■ **WHAT IS EXPECTED**: Print the data below exactly as it stands, and keep the pictures out.

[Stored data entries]
=== Begin Enclosure ===

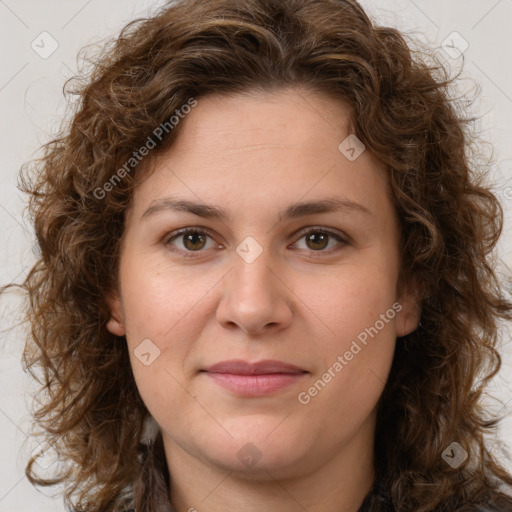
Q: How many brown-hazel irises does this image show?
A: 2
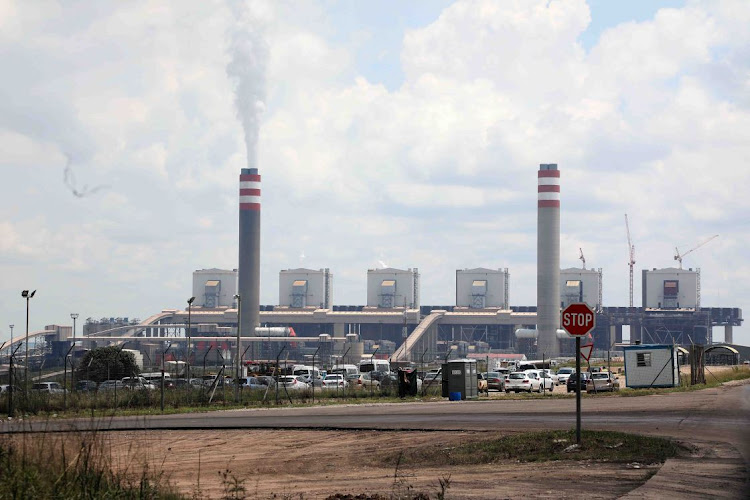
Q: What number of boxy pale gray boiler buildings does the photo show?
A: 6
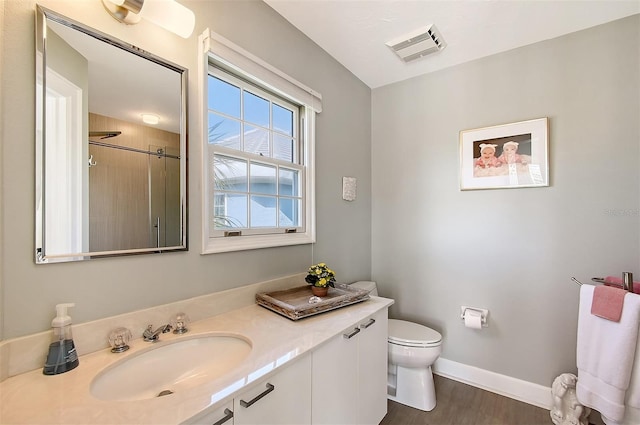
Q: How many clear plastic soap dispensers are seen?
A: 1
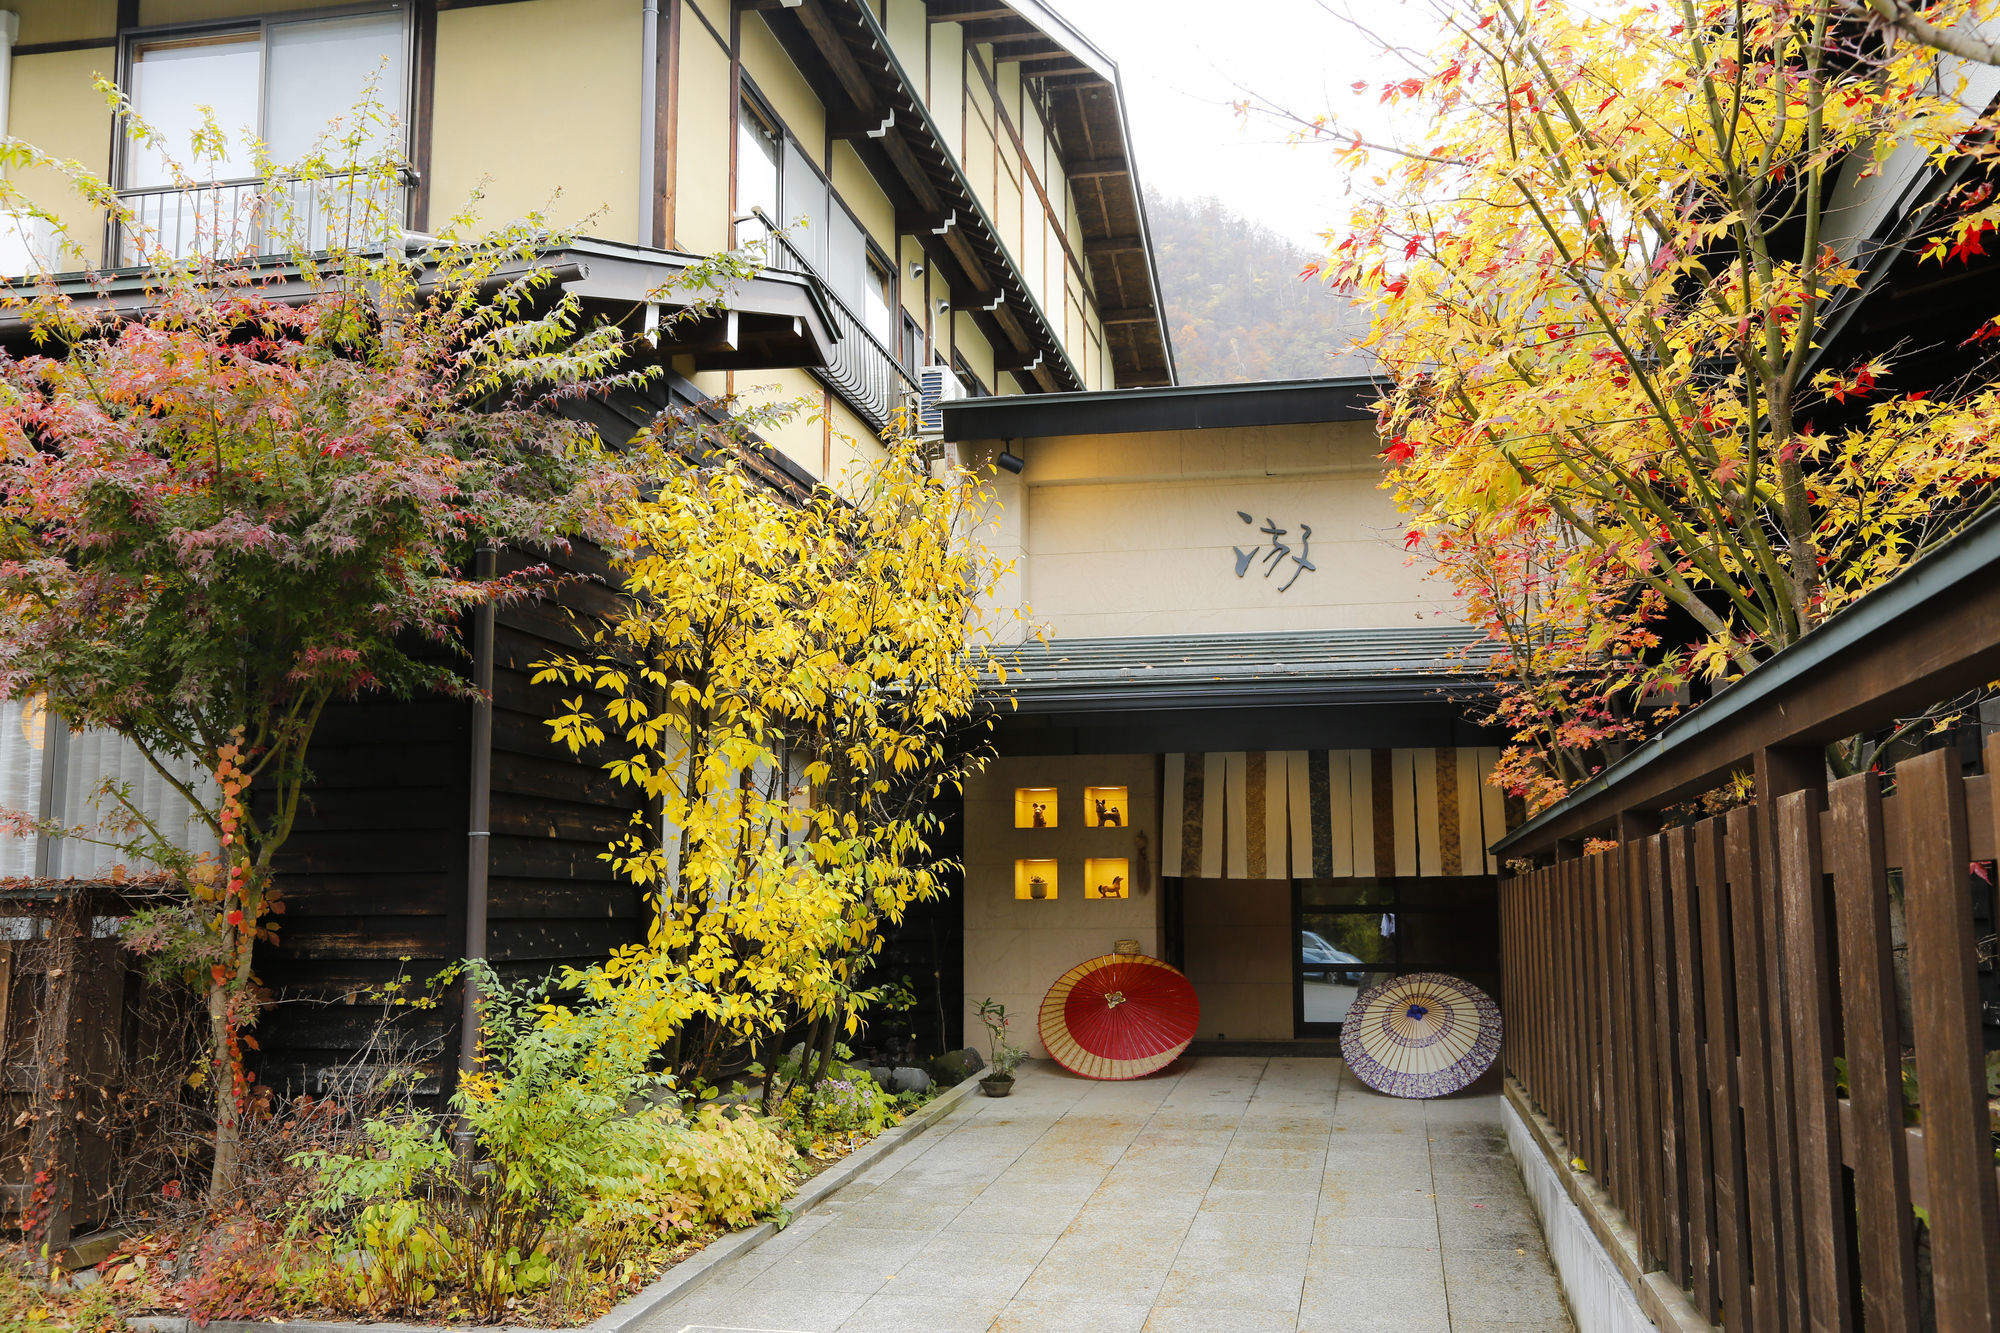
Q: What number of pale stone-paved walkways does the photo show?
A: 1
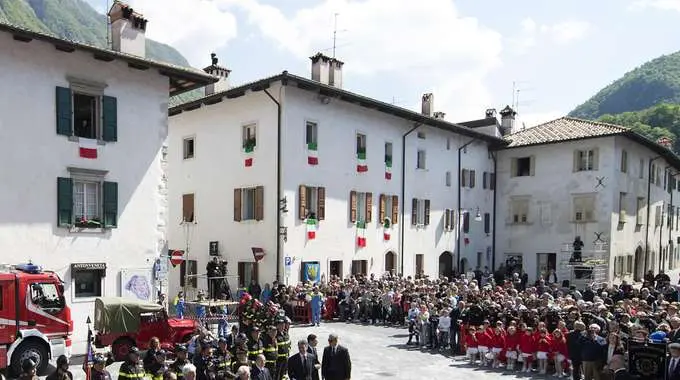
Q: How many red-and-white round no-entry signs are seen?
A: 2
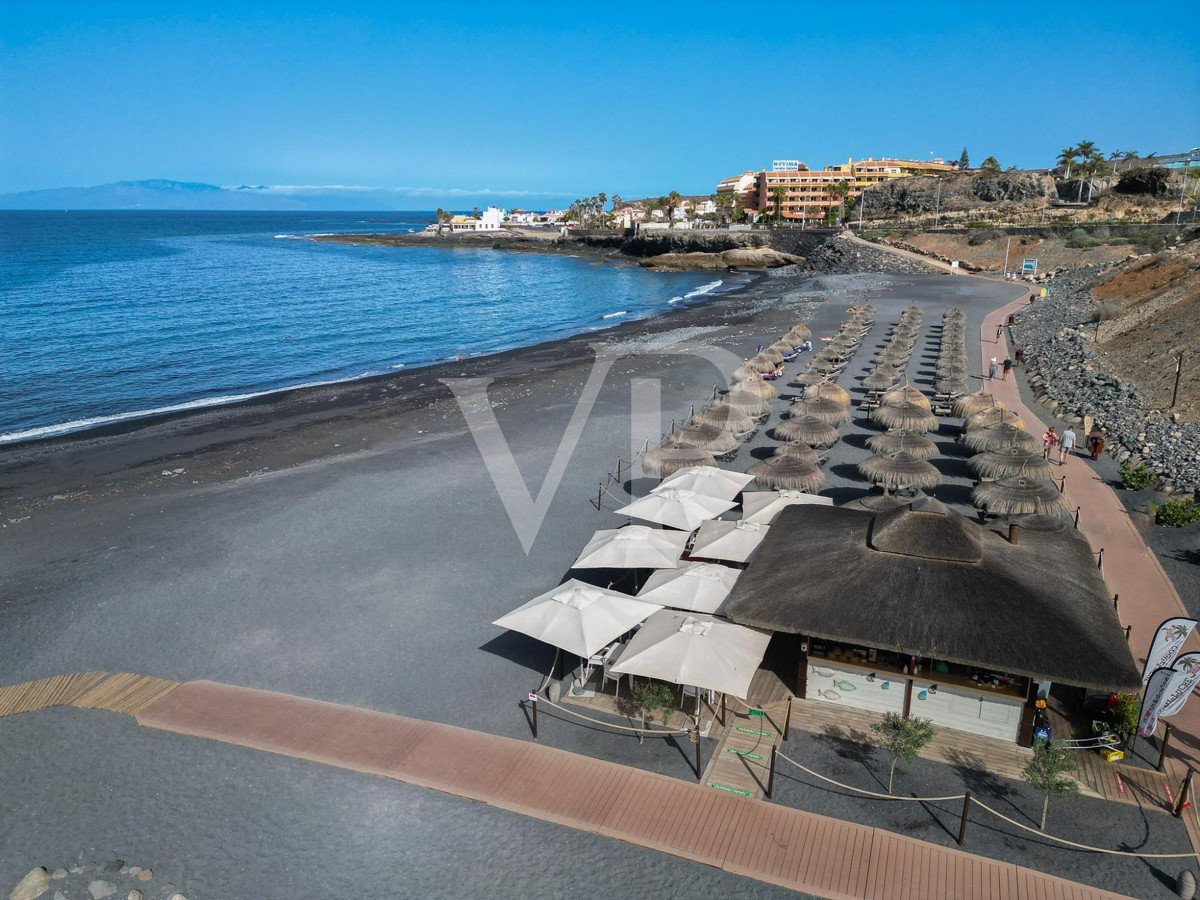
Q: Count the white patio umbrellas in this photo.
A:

=== End Enclosure ===

■ **SOLUTION TO THIS TASK**:
Q: How many brown-hazel irises does this image show?
A: 2
Q: What number of boxy pale gray boiler buildings does the photo show?
A: 6
Q: How many clear plastic soap dispensers are seen?
A: 1
Q: What number of pale stone-paved walkways does the photo show?
A: 1
Q: How many red-and-white round no-entry signs are seen?
A: 2
Q: Count the white patio umbrellas in this photo.
A:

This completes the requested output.